# HG changeset patch
# User csong
# Date 1428078396 -3600
# Node ID 4fb9c00e4ef005a54315186e437cf7a6c2ea0cc3
# Parent  6b6f8e3d72621e828902fbfe94328c2f72b5d560# Parent  bc3b9022ebc4e02ee988736c9c5bc01770e7bdaf
fixing merge problem

diff -r bc3b9022ebc4 -r 4fb9c00e4ef0 Syncopation models/basic_functions.py.orig
--- /dev/null	Thu Jan 01 00:00:00 1970 +0000
+++ b/Syncopation models/basic_functions.py.orig	Fri Apr 03 17:26:36 2015 +0100
@@ -0,0 +1,182 @@
+# This python file is a collection of basic functions that are used in the syncopation models. 
+
+import math
+
+# The concatenation function is used to concatenate two sequences.
+def concatenate(seq1,seq2):
+	return seq1+seq2
+
+# The repetition function is to concatenate a sequence to itself for 'times' number of times.
+def repeat(seq,times):
+	new_seq = list(seq)
+	if times >= 1:
+		for i in range(times-1):
+			new_seq = concatenate(new_seq,seq)
+	else:
+		#print 'Error: repetition times needs to be no less than 1.'
+		new_seq = []
+	return new_seq
+
+# The subdivision function is to equally subdivide a sequence into 'divisor' number of segments.

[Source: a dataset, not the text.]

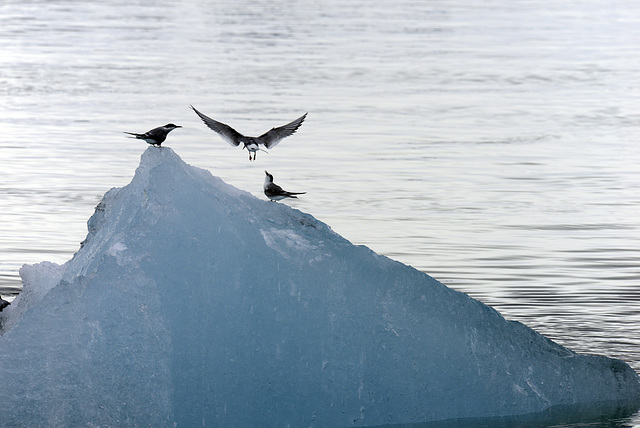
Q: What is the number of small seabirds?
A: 3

+def subdivide(seq,divisor):
+	subSeq = []
+	if len(seq) % divisor != 0:
+		print 'Error: rhythmic sequence cannot be equally subdivided.'
+	else:
+		n = len(seq) / divisor
+		start , end = 0, n
+		for i in range(divisor):
+			subSeq.append(seq[start : end])
+			start = end
+			end = end + n	
+	return subSeq
+
+
+# The ceiling function is to round each number inside a sequence up to its nearest integer.
+def ceiling(seq):
+	seq_ceil = []
+	for s in seq:
+		seq_ceil.append(int(math.ceil(s)))
+	return seq_ceil
+
+# The find_divisor function returns a list of all possible divisors for a length of sequence.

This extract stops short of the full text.